Я, как всегда, размахивала мечом.
Представляя движения Дональда, я как будто бы боролась с ним.
Я до него еще доберусь…
Примерно в то время, когда я начала чувствовать злость, и на моем лице появилась испарина, началась тренировка людей из отряда отца.
— Ты усердно работаешь с самого утра! — сказал подошедший ко мне отец.
— Газель-сама! Доброе утро.
Так как мы находились в поле видимости посторонних людей, я поприветствовала отца так, как положено для моего, на тот момент, статуса охранника.
— Ты не против моей компании?
— Конечно. Пожалуйста, присоединяйтесь.
Используя спарринг-меч, я начала сражаться с моим отцом.
Вокруг отражался звон наших мечей.
Я не могла победить в битве против генерала, поэтому я быстро отступила.

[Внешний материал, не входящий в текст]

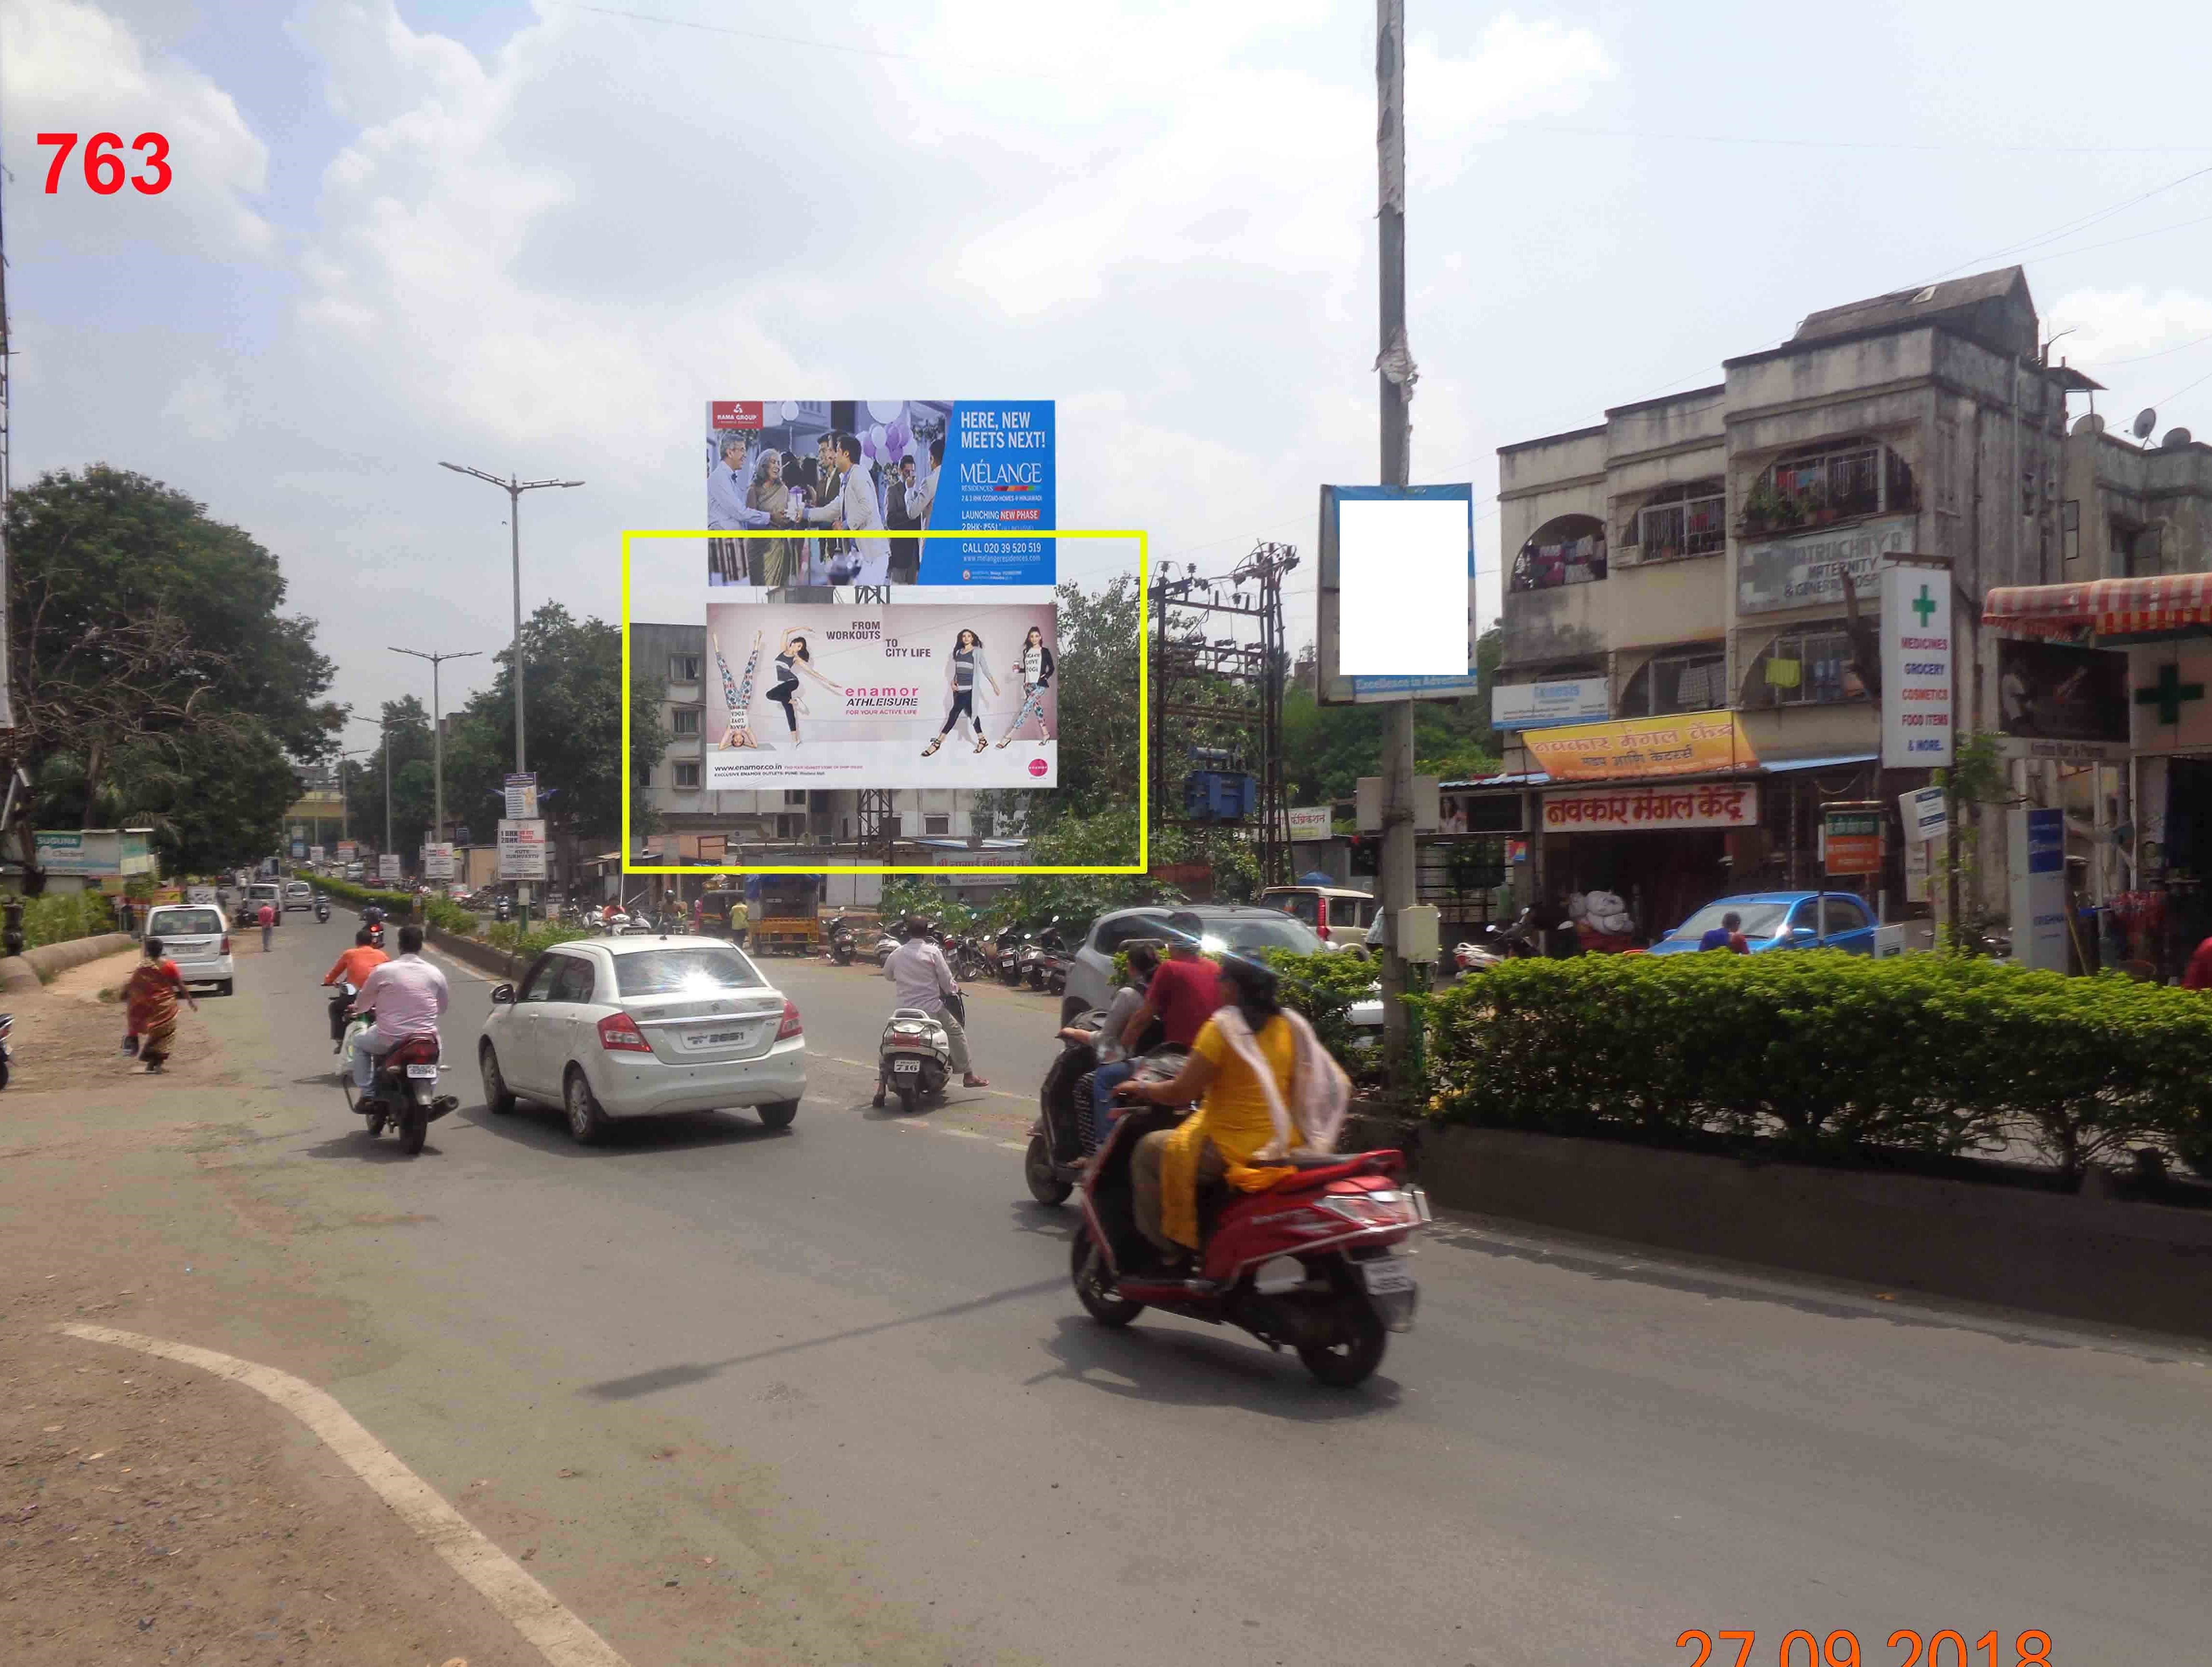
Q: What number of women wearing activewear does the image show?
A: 4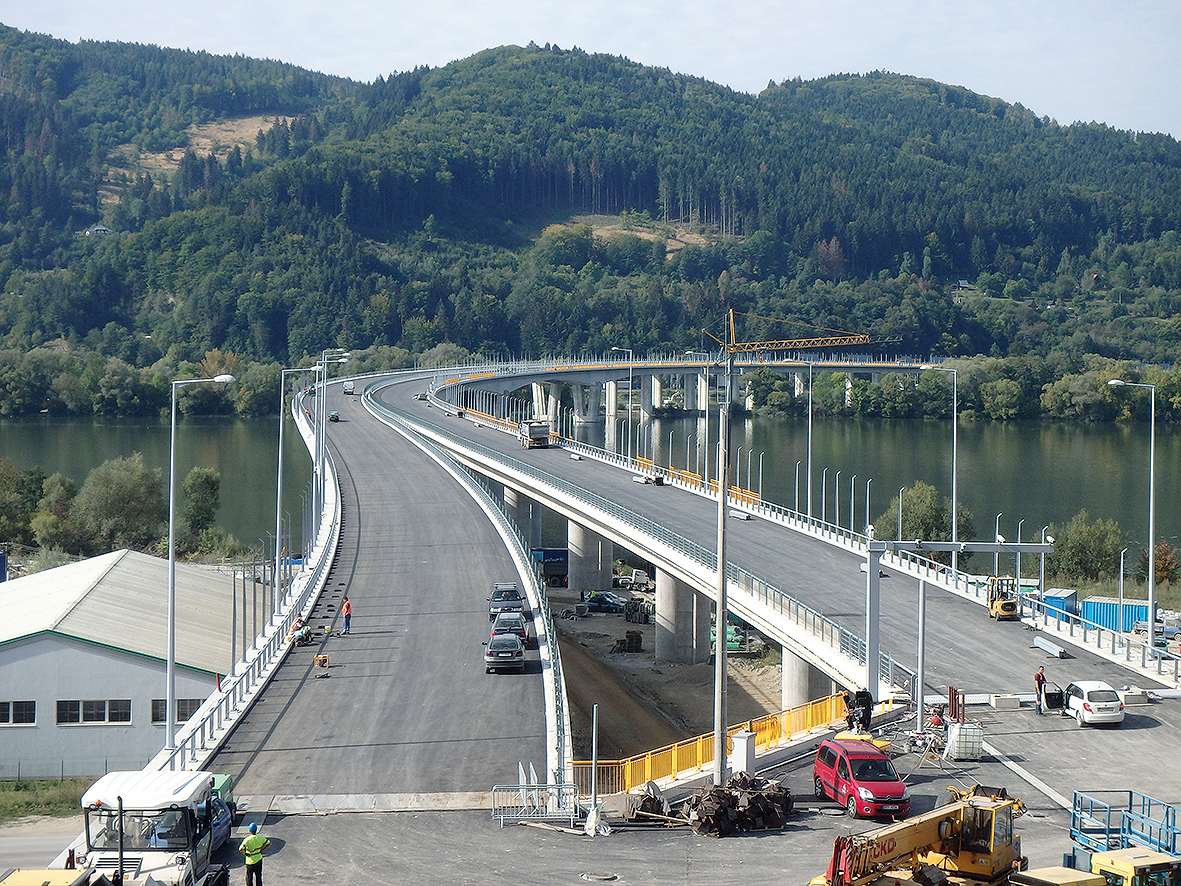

— Твое фехтование изменилось, — пробормотал отец во время нашего лонжерона.
— Каждый выпад стал решительнее. Это хорошо. Однако я до сих пор чувствую твои сомнения.
— Нерешительность, не так ли?
— Действительно. Даже когда ты, размахивая своим мечом, решительно целишься в противника, то перед тем, как коснуться его, твоя уверенность в правильности твоих действий ослабевает. Из-за этой нерешительности ты становишься уязвимой.
Мой меч ослабевает?
Причиной этому было то, что в последнее время мои движения разнились с картинками, возникающими в моем воображении. Это вызывало дискомфорт.
— Я понимаю, что во время той встречи ты была вынуждена лишить человека жизни… Возможно, впоследствии ты стала бояться владеть мечом. Учитывая все это, я до сих пор был лоялен по отношению к тебе. Но, тем не менее, если в дальнейшем ты не намерена побороть свой страх, то лучше оставь меч.
Неумолимые слова отца произвели на меня большое впечатление.
Его взгляд был таким же острым, как и слова.
Серьезное выражение его лица настораживало.
— Меч — это инструмент для убийства. Прежде, чем взять его в руки, нужно иметь решимость убить своего противника, но и при этом иметь смелость осознавать то, что и ты можешь быть убитой. Получая от меня меч, ты не сказала о том, что готова к этому, не так ли?
— Да.
— Однако если ты погорячилась, сказав это, отложи меч и никогда больше не входи на территорию этой тренировочной арены.
В следующее мгновение отец повернулся ко мне и взмахнул мечом.
Мне удалось увернуться от этого удара.
Отец сегодня был сам не свой.
Его настроение было до боли угнетающим.
— В чем дело?! Сомневалась ли ты сейчас в своем движении? — кричал отец, продолжая парировать мечом.
Даже не имея возможности поднять оброненный меч, я просто продолжала уворачиваться от ударов отца.
Его рев пронзал мое тело, словно удар током.
Было страшно.
Сомневалась ли я?
Неужели то, что я с таким усердием совершенствовала в себе, то, на что я потратила столько времени, может так легко рухнуть?
Нет.…
Нет-нет — это неправильно!
Я поклялась, что не проиграю иррациональности.
Я поклялась отомстить всем, кто украл у меня мать.
Даже если мне придется лишиться всего.
Изначально, у меня не возникало таких чувств, которые позволили бы мне просто, с легкостью, засмеяться и сказать:
— Я очень старалась, но больше не могу. Это мой предел.
Я никогда не останавливалась на достигнутом, никогда не сдавалась.
Раньше, я бы упорствовала в своем эгоизме и несмотря ни на что выполнила бы поставленную перед собой задачу. Даже, если бы мне пришлось использовать свое окружение ради этого.
Учитывая все это, в данный момент я не могла позволить себе быть побежденной отцом.
Вдруг я всем сердцем почувствовала притяжение к мечу. Моя рука, естественным образом, потянулась к нему. А затем я взмахнула им.
Мое тело стало реагировать точно так, как я себе это мысленно представляла.
Движения отца, нет, даже время, проведенное рядом с ним, казалось, шло медленнее.
Итак, я с лязгом отгоняла его меч, а затем, когда он не успел отреагировать на мой очередной удар, я, ожидая этой паузы с его стороны, положила свой меч на его шею.
— Теперь я действительно вижу в тебе решимость.
Услышав эти слова, я отступила.
— Я должна поблагодарить вас… спасибо, наш разговор заставил меня вспомнить одну очень важную вещь, — сказала я с улыбкой и отправилась в особняк, чтобы смыть с себя пот.